Excerpted data: Begin
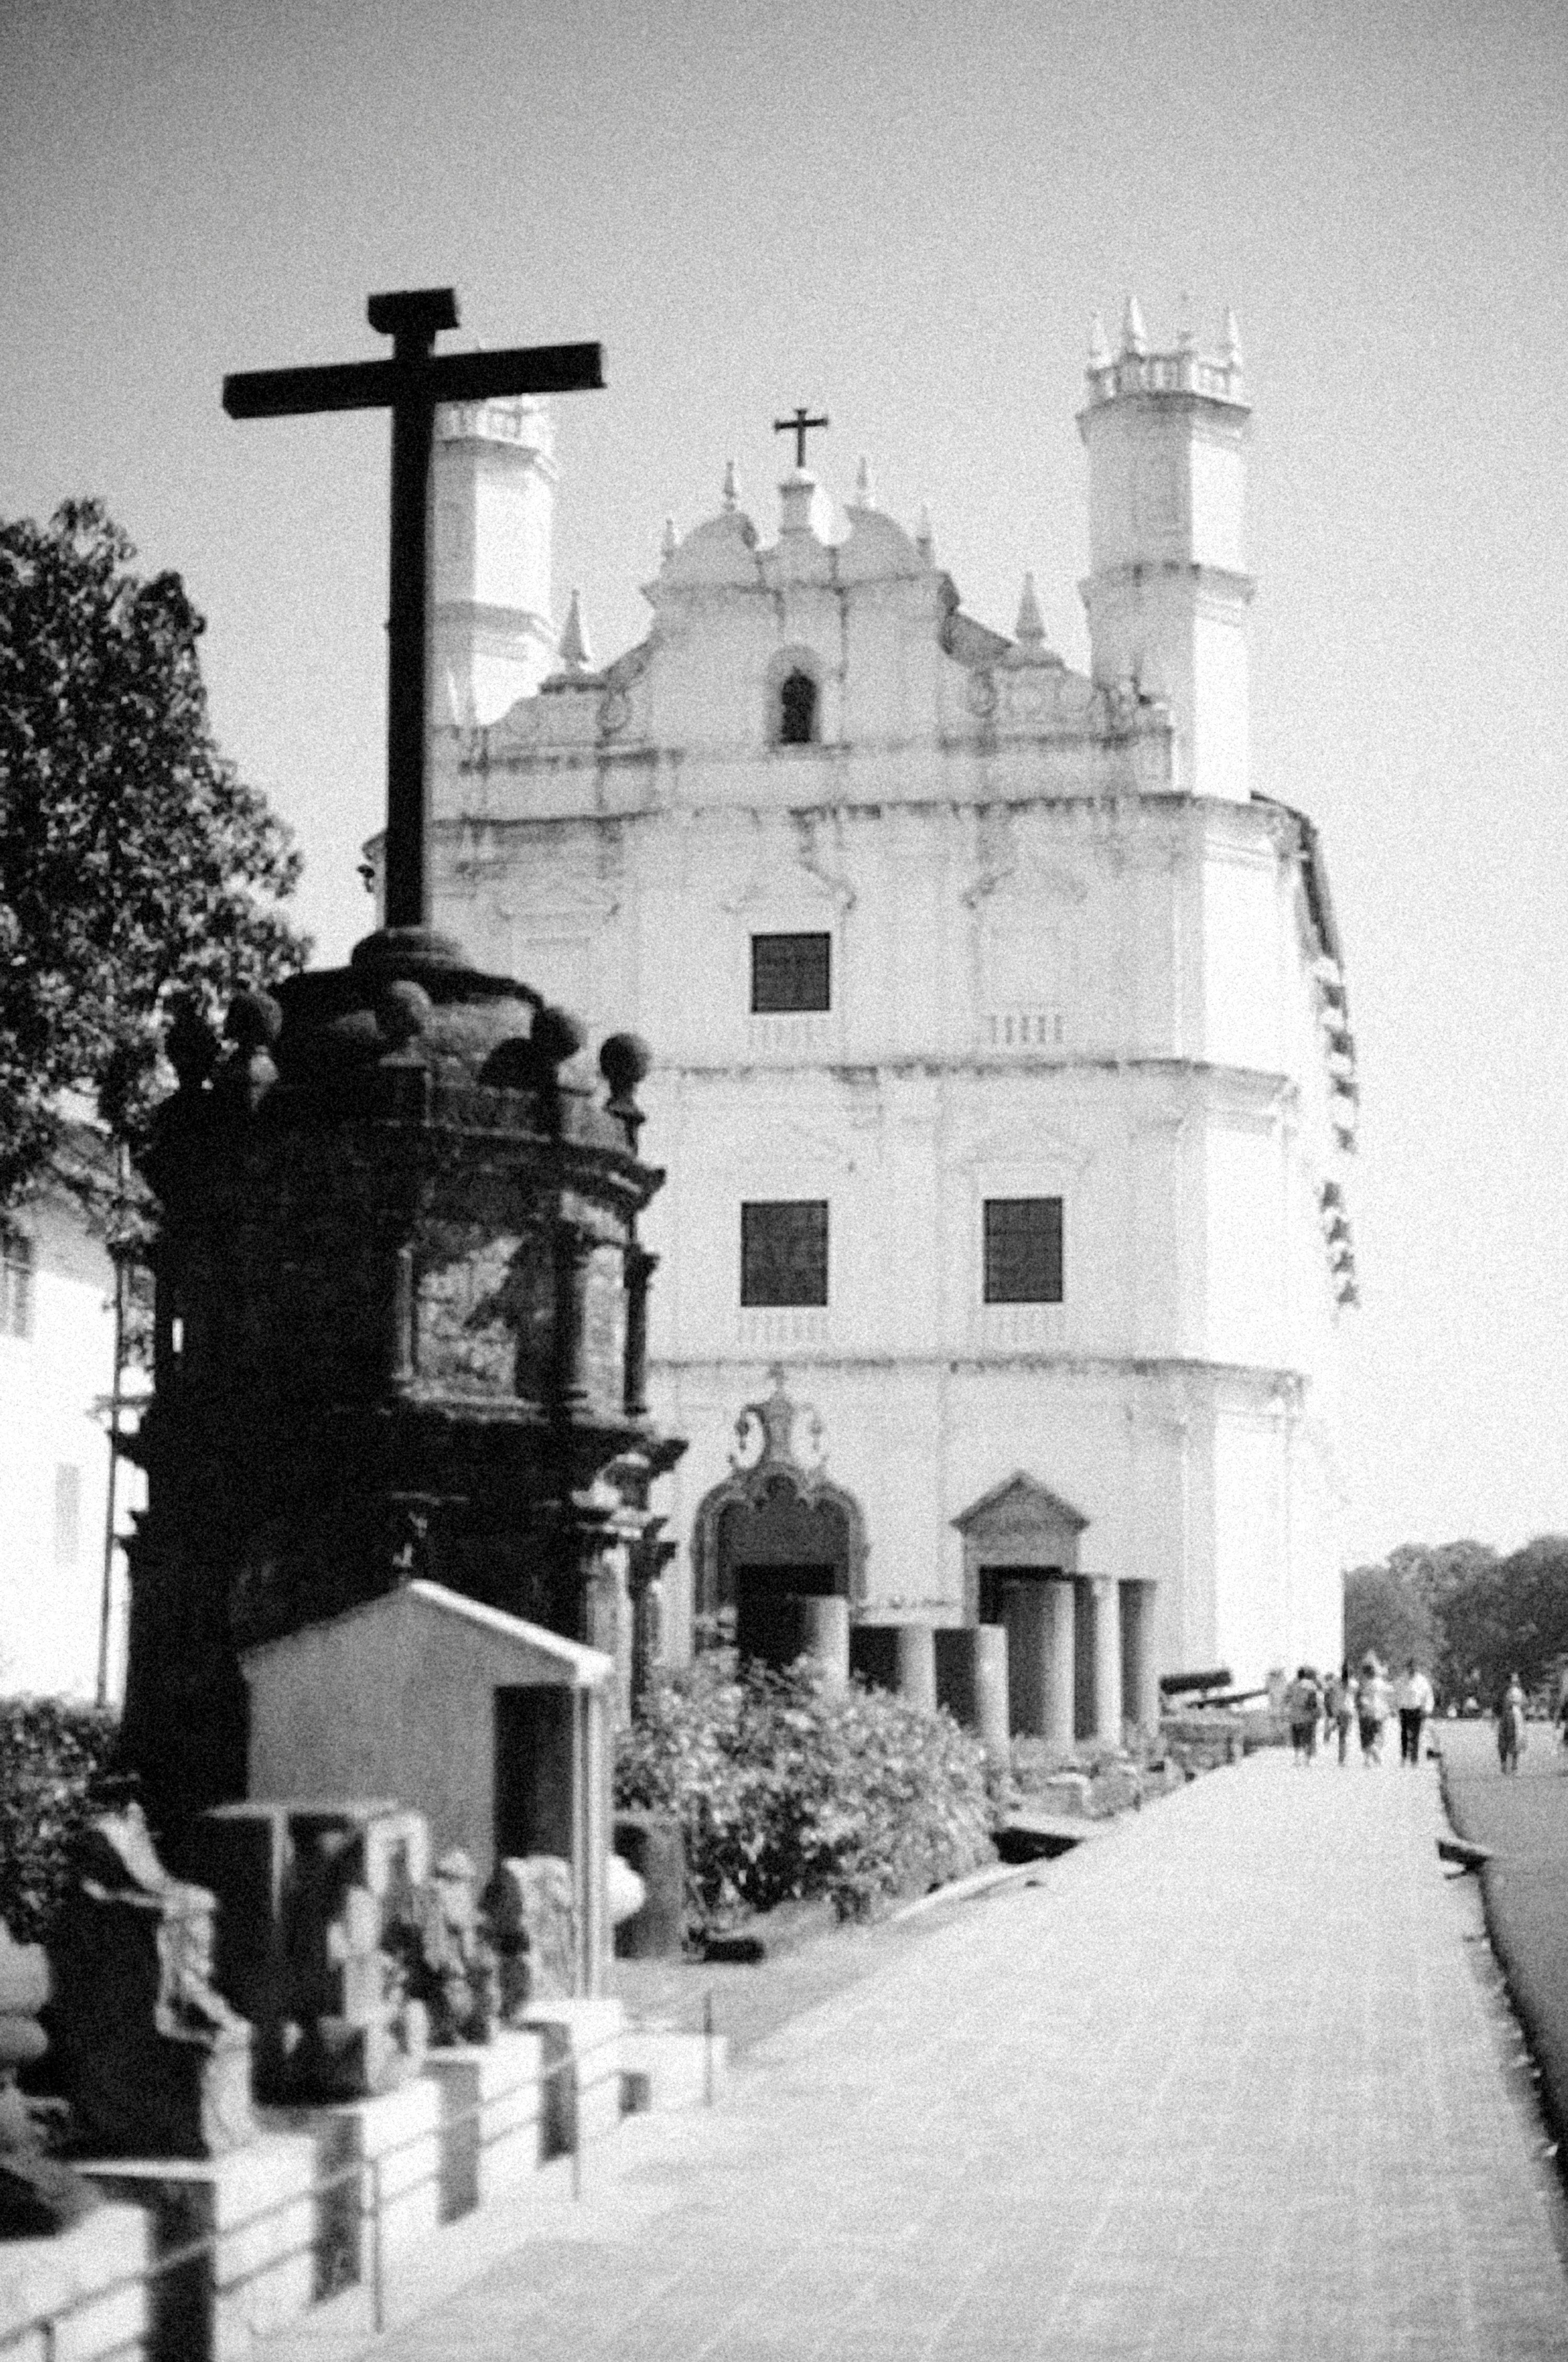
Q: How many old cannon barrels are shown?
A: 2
Excerpted data: End
Excerpted data: Begin
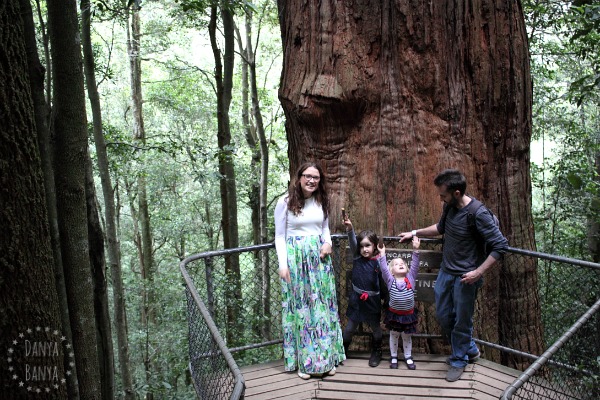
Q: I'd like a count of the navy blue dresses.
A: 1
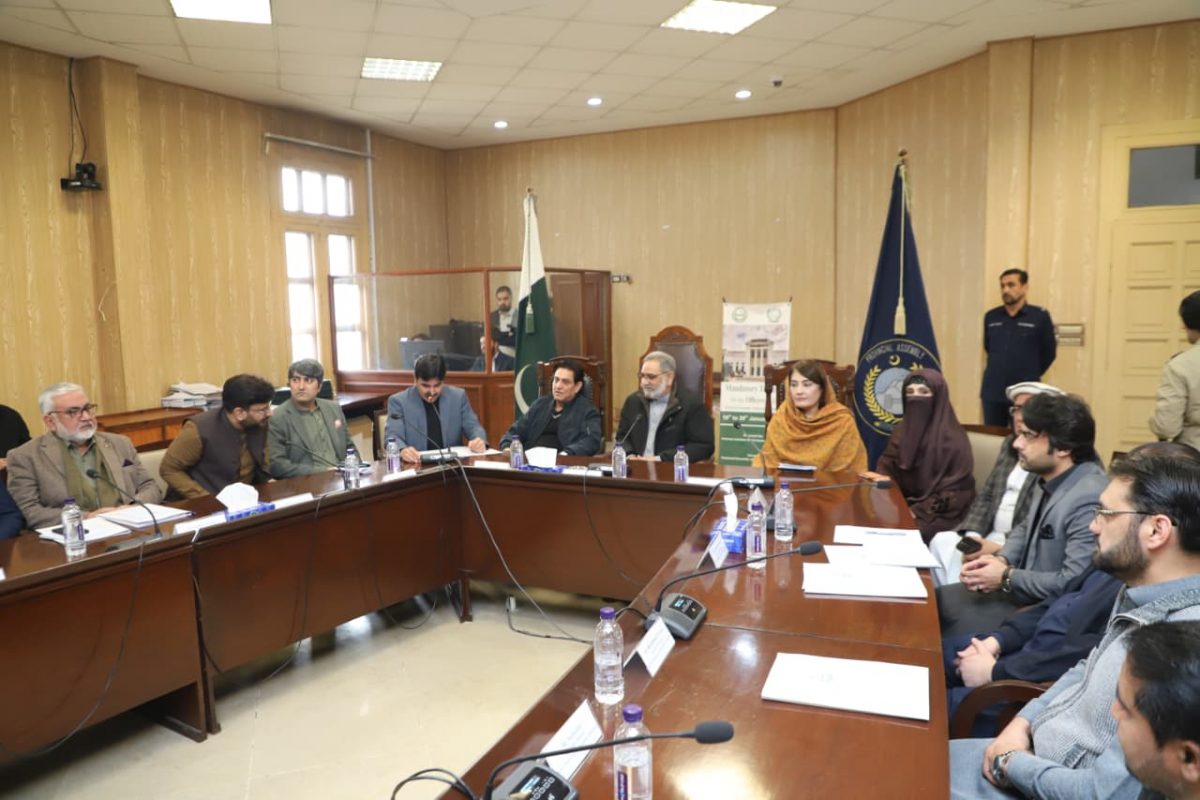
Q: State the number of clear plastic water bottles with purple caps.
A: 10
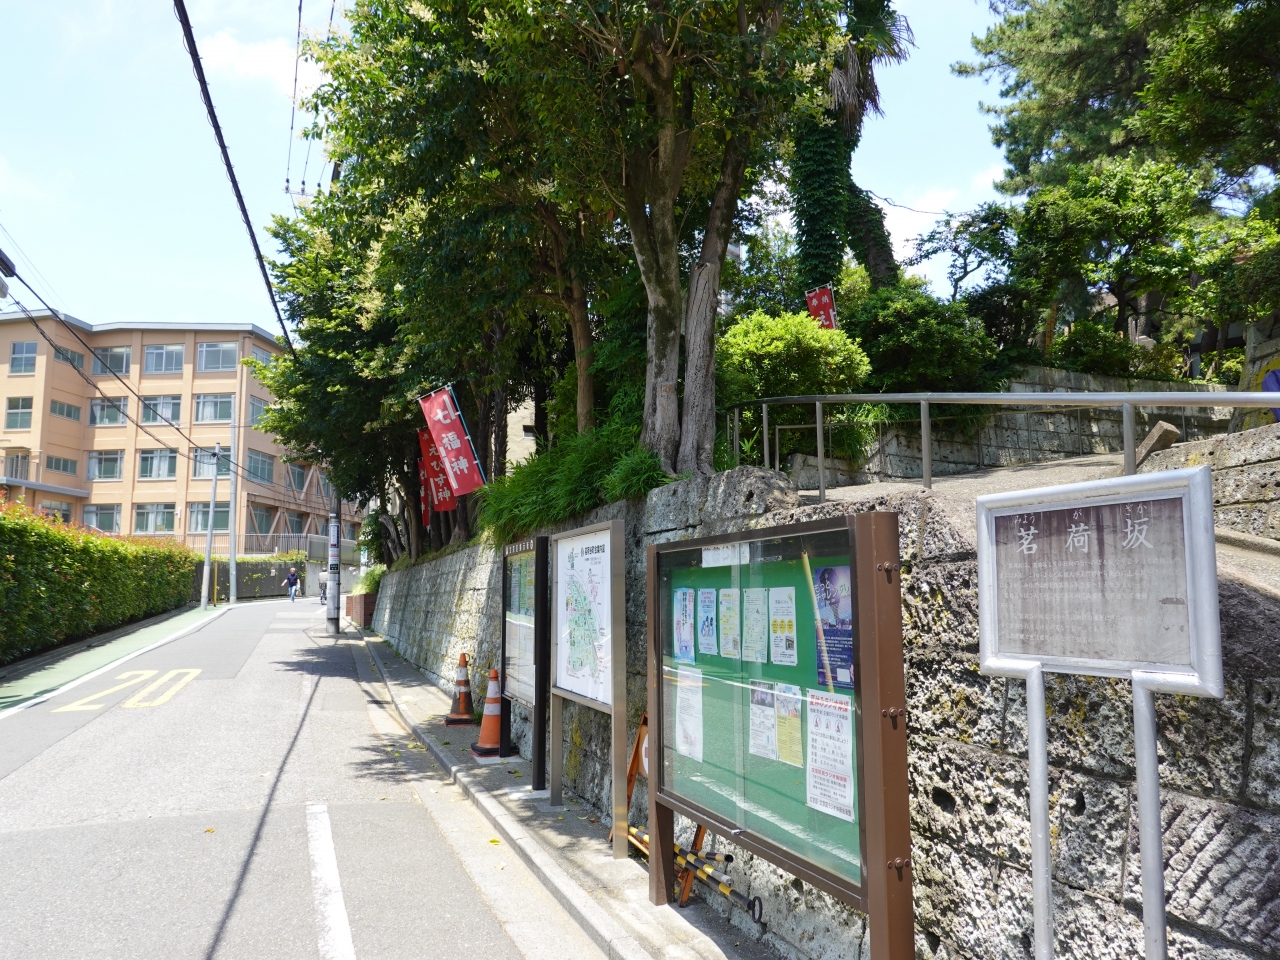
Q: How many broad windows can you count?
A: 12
Excerpted data: End
From the entries, report each line that includes the word "count".

● Result for this task
Q: I'd like a count of the navy blue dresses.
Q: How many broad windows can you count?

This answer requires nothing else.